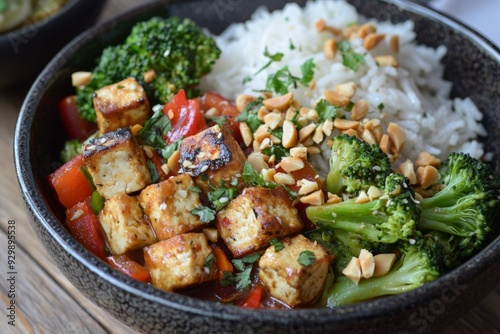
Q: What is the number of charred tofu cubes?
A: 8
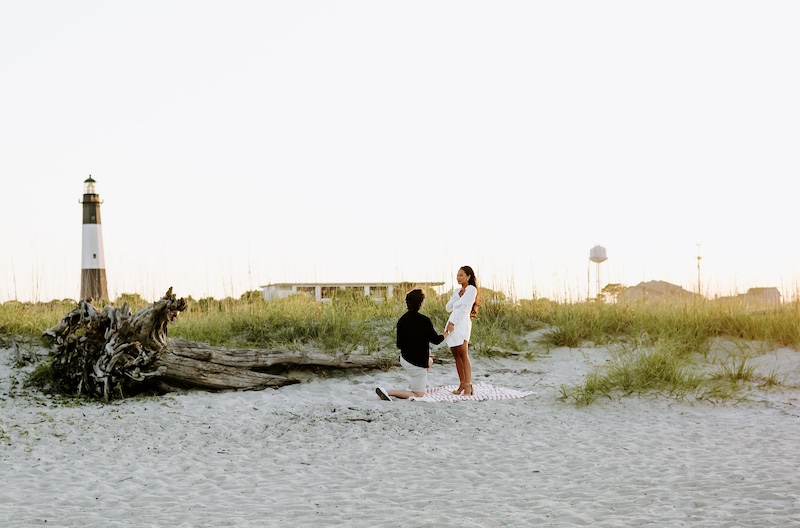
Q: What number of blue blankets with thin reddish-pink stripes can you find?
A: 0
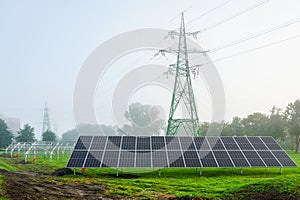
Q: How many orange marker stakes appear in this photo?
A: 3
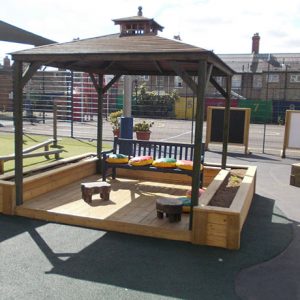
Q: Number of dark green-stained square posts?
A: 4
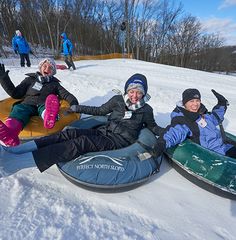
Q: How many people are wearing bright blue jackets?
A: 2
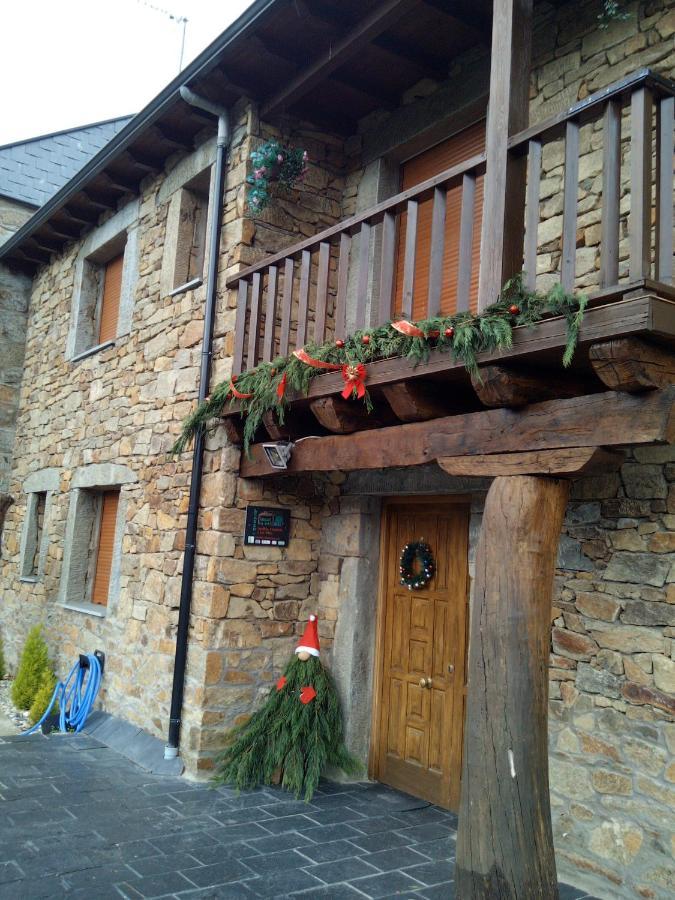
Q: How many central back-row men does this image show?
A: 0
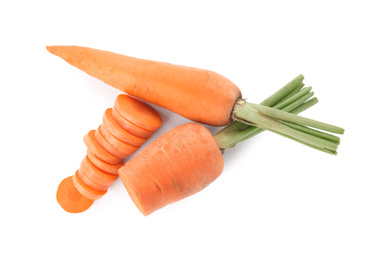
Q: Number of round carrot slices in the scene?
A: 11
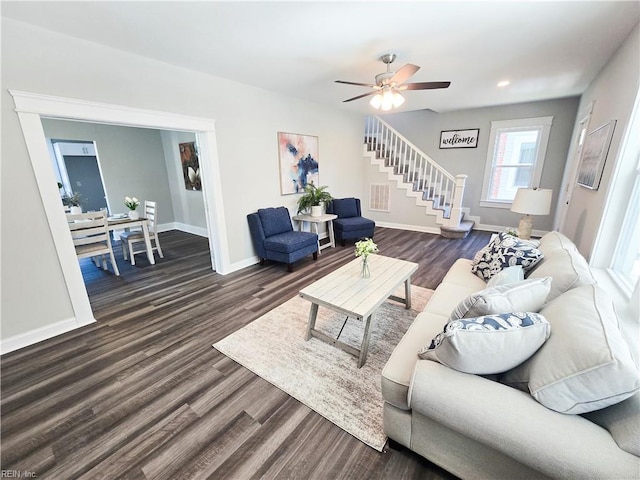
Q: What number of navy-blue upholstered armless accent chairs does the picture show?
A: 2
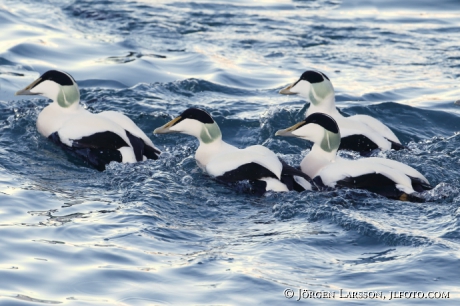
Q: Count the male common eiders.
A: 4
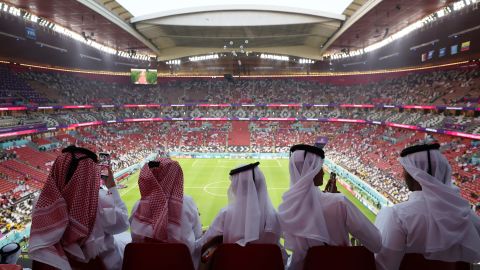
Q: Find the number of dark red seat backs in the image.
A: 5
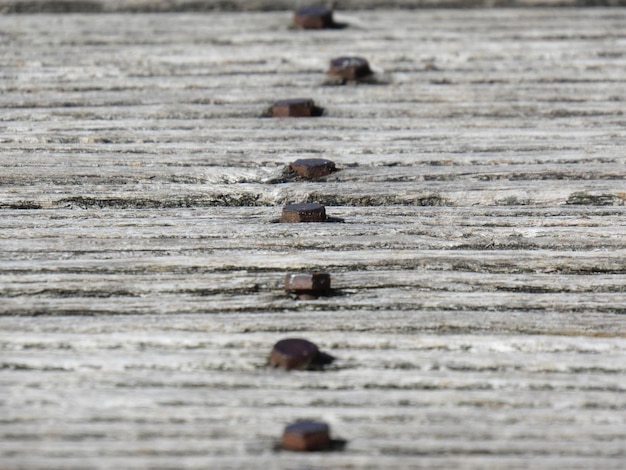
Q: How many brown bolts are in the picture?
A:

Task requirements - Scan the listing and copy every line where the string "does" shows up.

Reply -
Q: How many central back-row men does this image show?
Q: What number of navy-blue upholstered armless accent chairs does the picture show?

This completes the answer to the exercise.